Chatty concertinist (4/6)

  1. Is this instrument still for sale as of 12/28/17? Jack
  2. The Wheatstone treble is listed as a Model 21 Aeola - I have never seen a Model 21 with the eola designation. What exactly constitutes an 'Aeola'?
  3. It was a bright day, and I was wearing dark sunglasses - an item seldom needed or even seen in cloudy South Uist in the Outer Hebrides. We had settled in to a friend's caravan, with the help of a couple of local lads. After a welcoming bottle was passed, I brought out my EC and played a few tunes. One of our helpers turned to the other and said something in Scots Gaelic. I asked my Gaelic-speaking hostess what he had said. She smiled sweetly. "He said, you play very well - for a blind man."
  4. My first, last and only concertina is a metal-ended Wheatstone EC built in 1915. I bought it for 100 quid in 1981, had it re-tuned to concert pitch and new bellows by a Yorkshire chap in 1982, and had a few leaks attended to by Frank Edgley some time in the 1990s. I only play it a few times a week, but it stays in fine tune and continues to soothe my heart.
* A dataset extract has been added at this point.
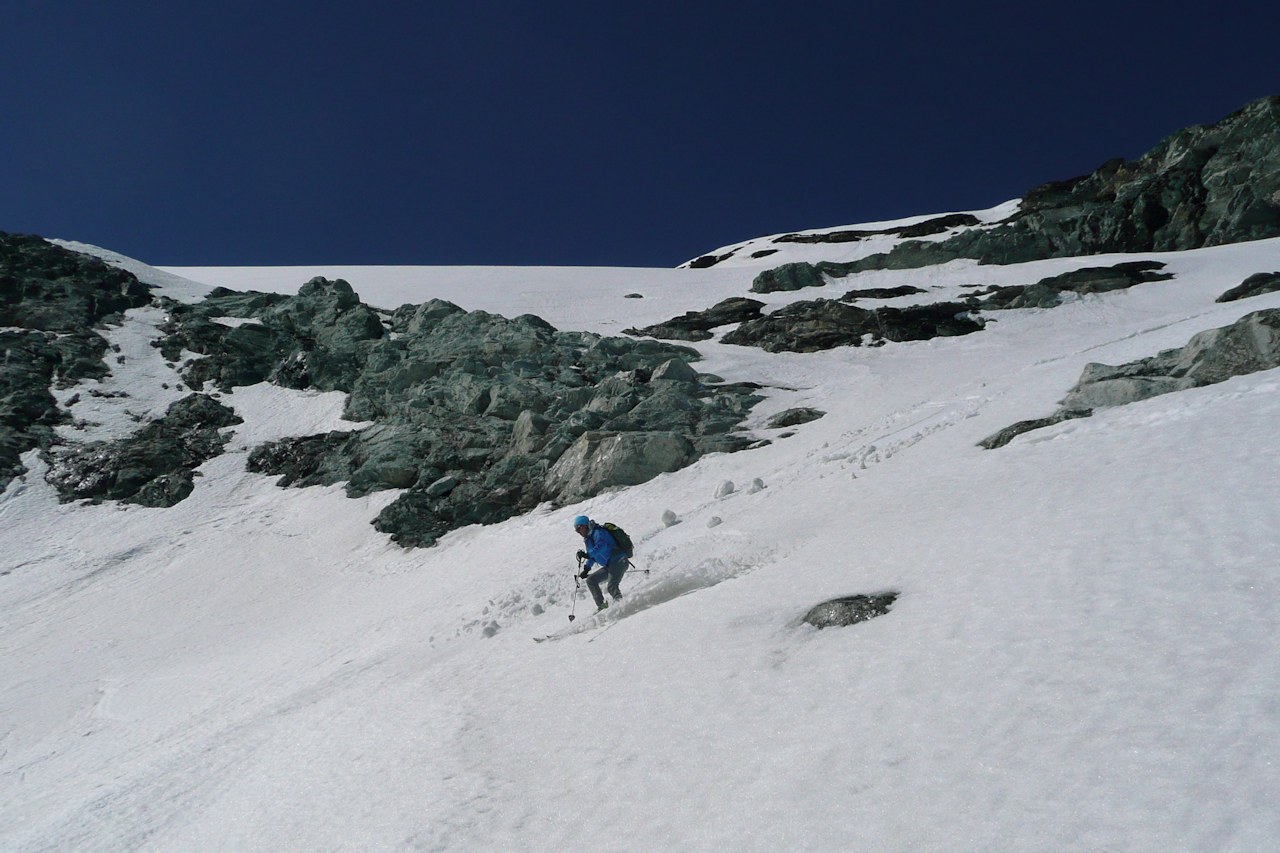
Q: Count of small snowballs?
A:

  5. bellowbelle - You don't need to join an organized group; start your own! It's great fun to play along with other instruments, or accompany people singing their favorite songs. There must be people in your neighborhood, or acquaintances or family members who like to make music. Invite them into your own home or get together at a local pub. You don't need a whole big group - start with one or two, and see where it takes you. Making music can be an adventure, small or great, if you just go ahead and do it. My personal definition of "folk music" is music that isn't copyrighted, and the composer is unknown.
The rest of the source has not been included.